> AIM OF THE EXERCISE
For each line of the listing below that contains the string "round", copy the line.

> PROVIDED DATA
==================================================

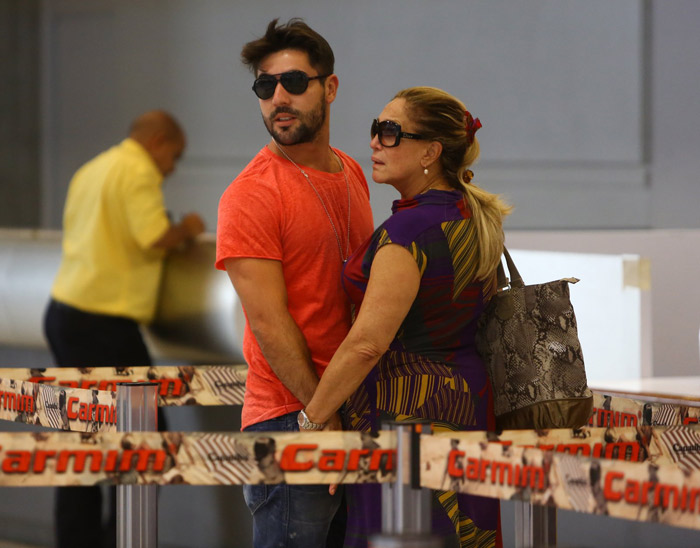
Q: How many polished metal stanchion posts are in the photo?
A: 3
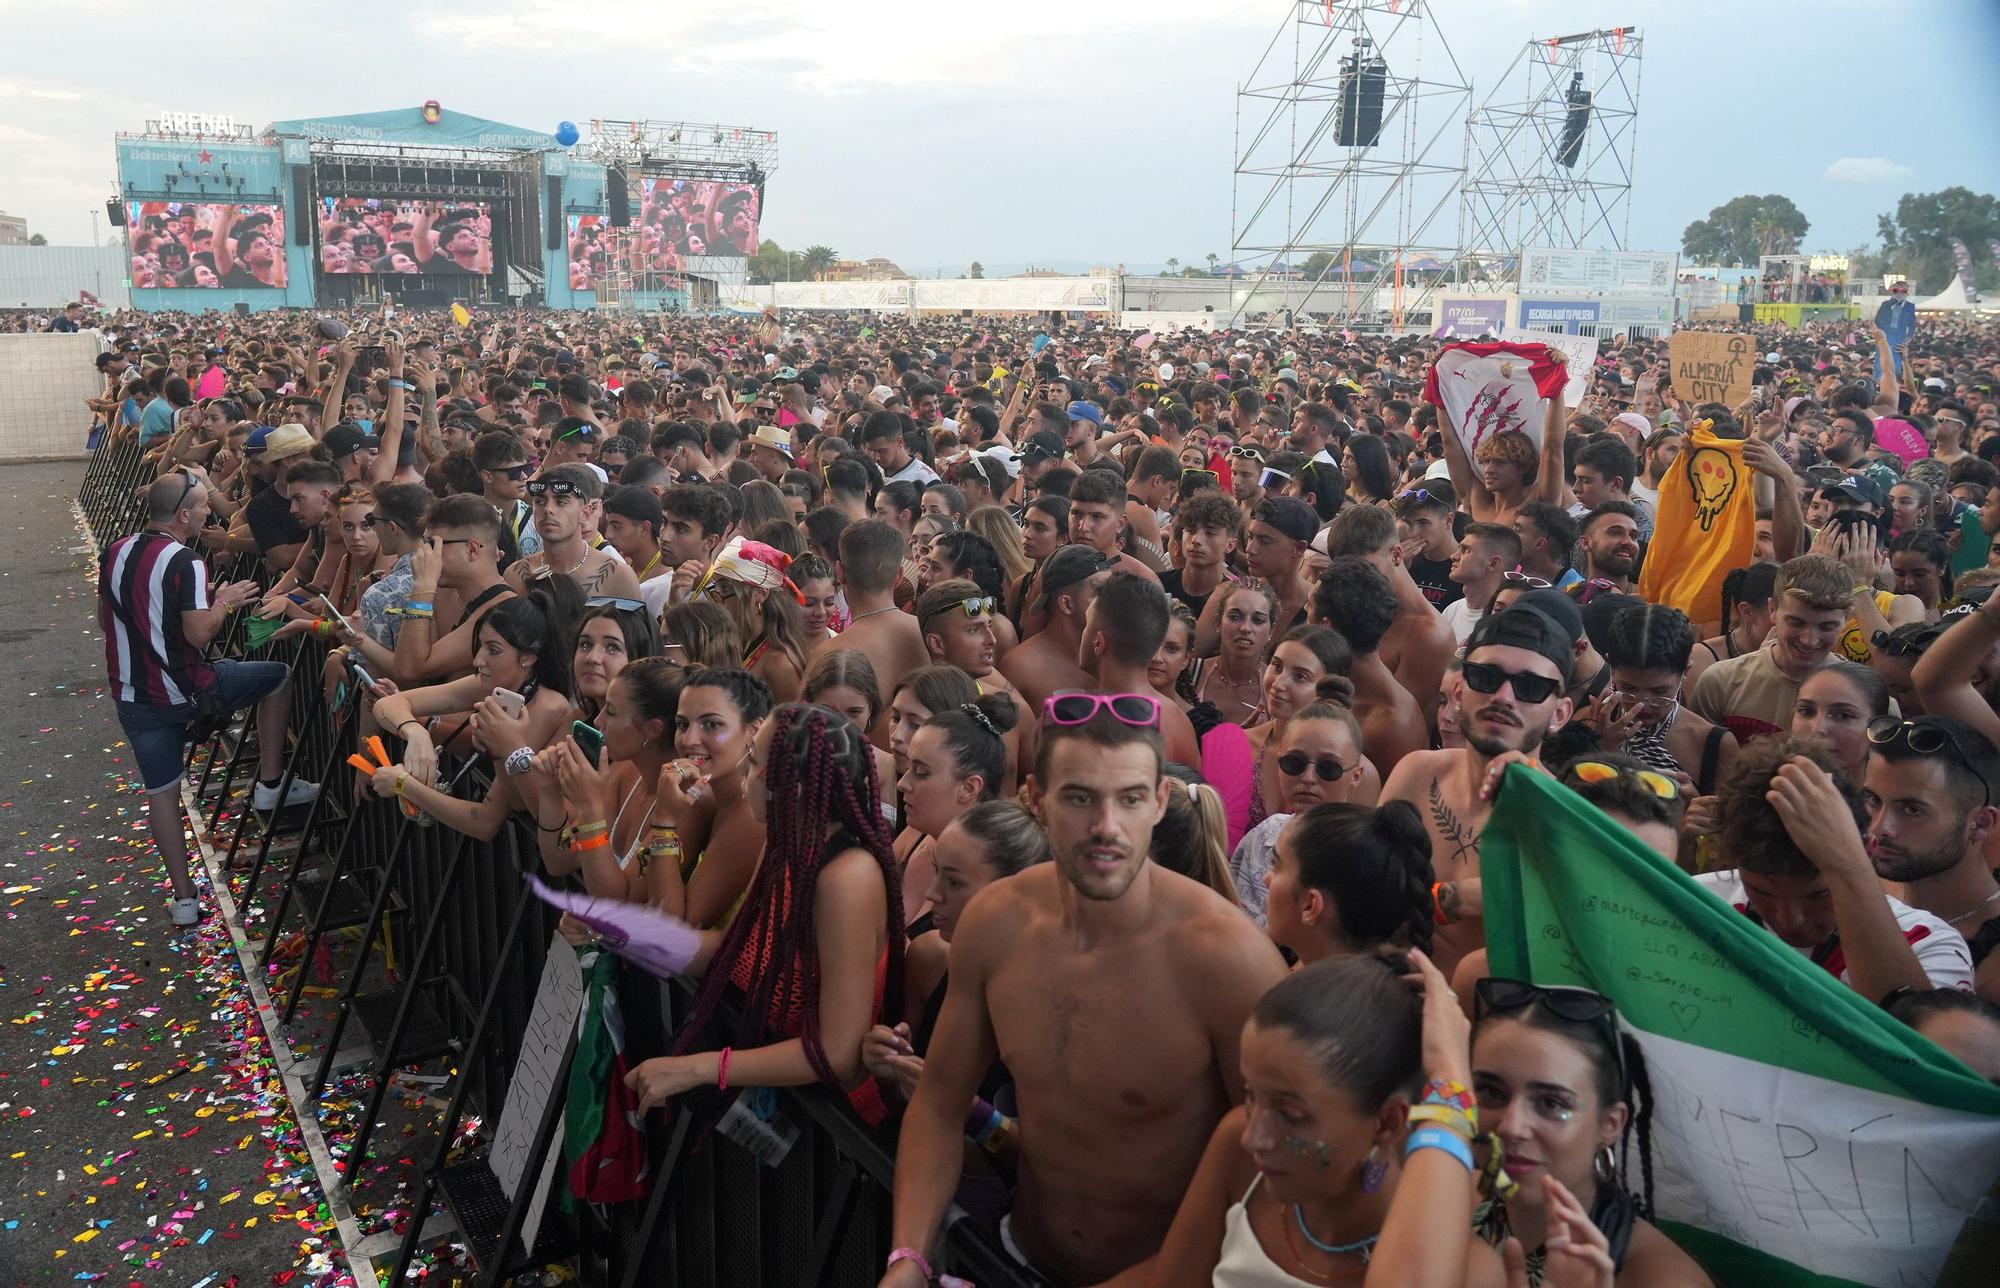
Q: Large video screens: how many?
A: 4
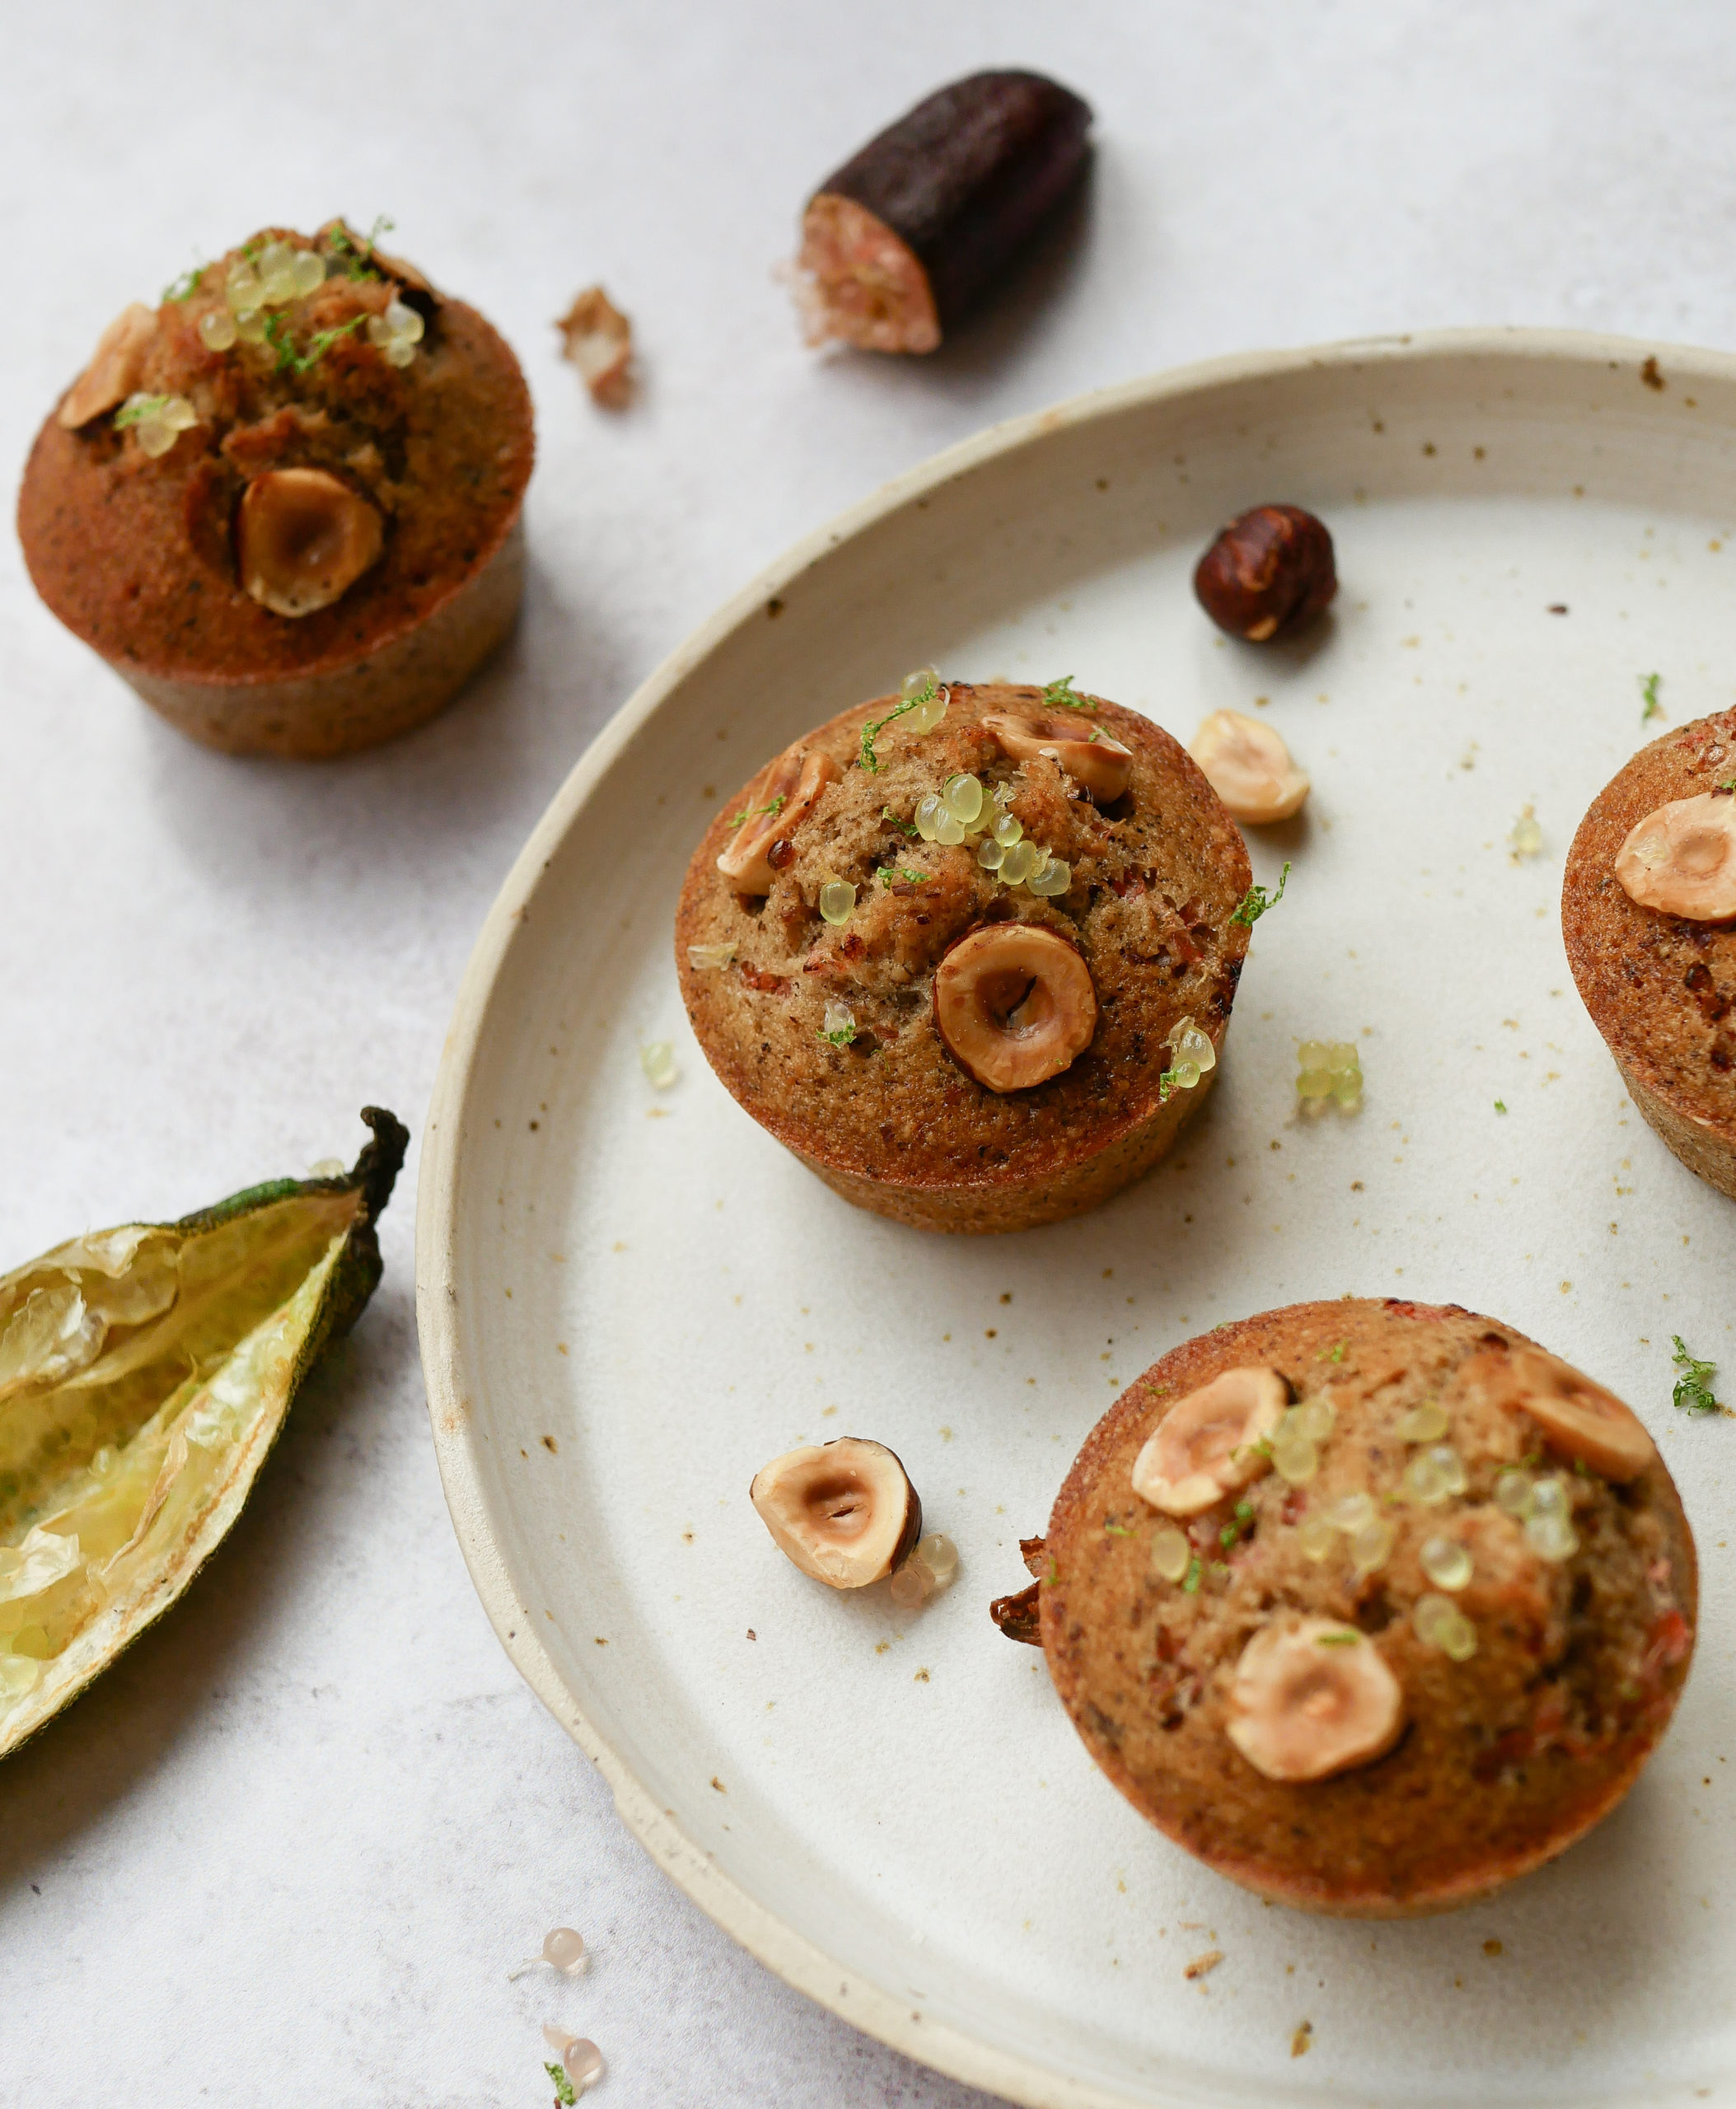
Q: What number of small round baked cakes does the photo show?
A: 4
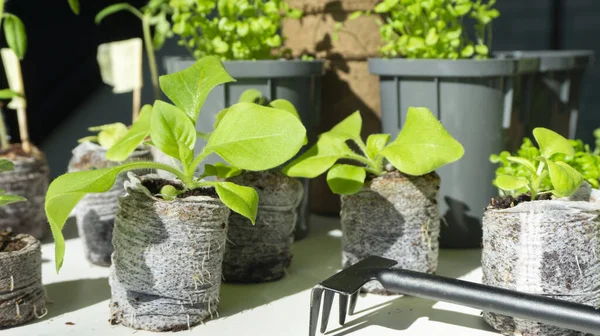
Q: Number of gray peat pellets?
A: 7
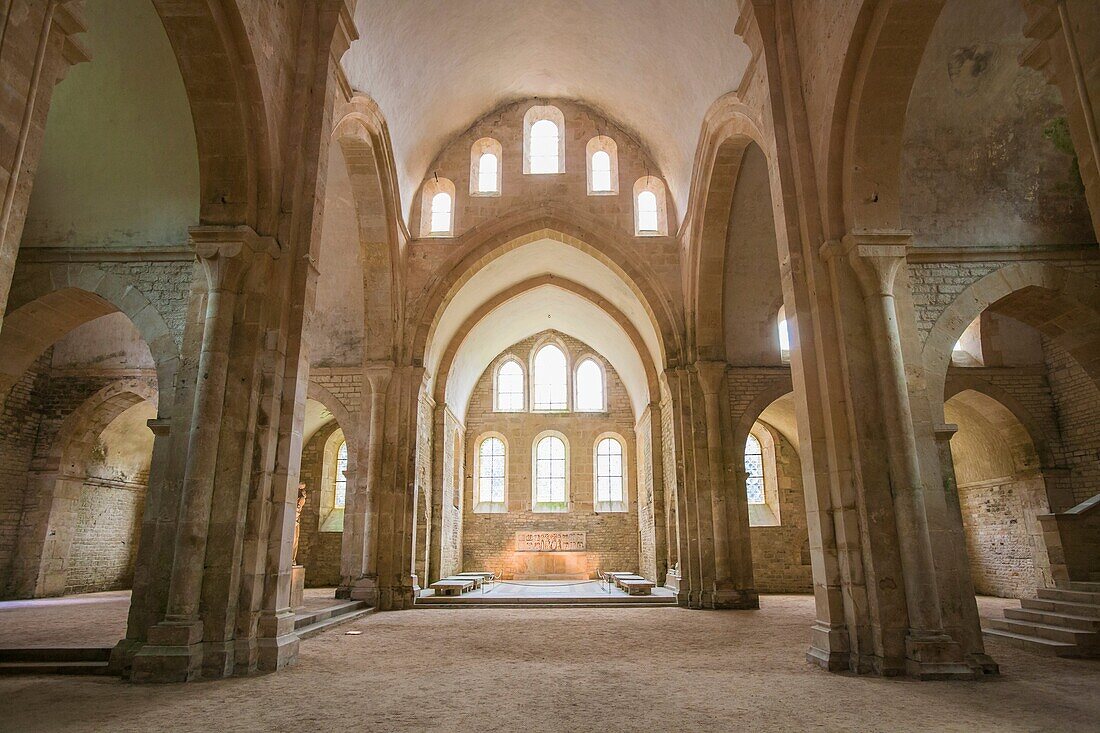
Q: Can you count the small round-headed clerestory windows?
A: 5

==================================================

> EXERCISE OUTPUT
Q: What number of small round baked cakes does the photo show?
Q: Can you count the small round-headed clerestory windows?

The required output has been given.